**Task objective**
Without any of their pictures, return all of the records exactly.

Stored items
Segment Open
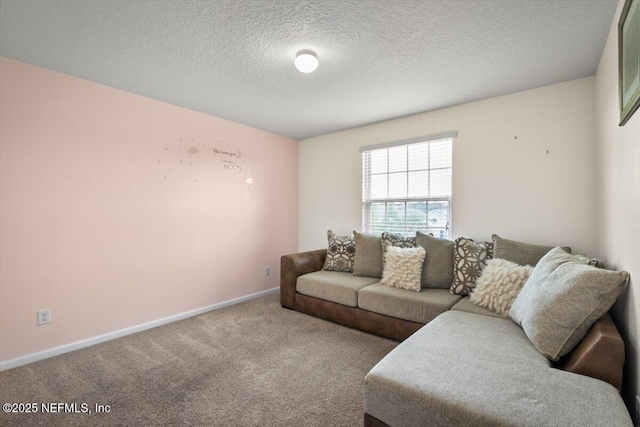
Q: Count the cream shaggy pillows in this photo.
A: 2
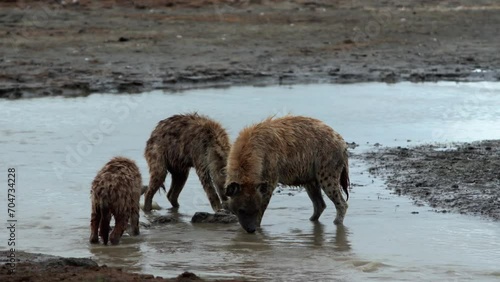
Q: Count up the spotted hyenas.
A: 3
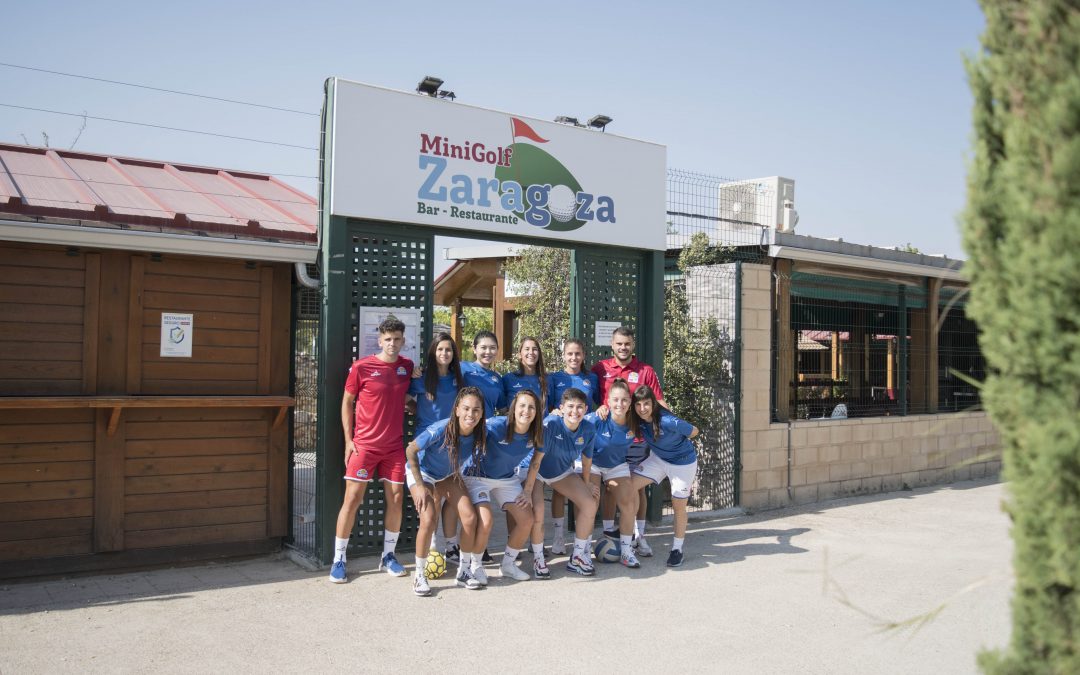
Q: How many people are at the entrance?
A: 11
Segment Closed
**Expected answer**
Q: Count the cream shaggy pillows in this photo.
A: 2
Q: Count up the spotted hyenas.
A: 3
Q: How many people are at the entrance?
A: 11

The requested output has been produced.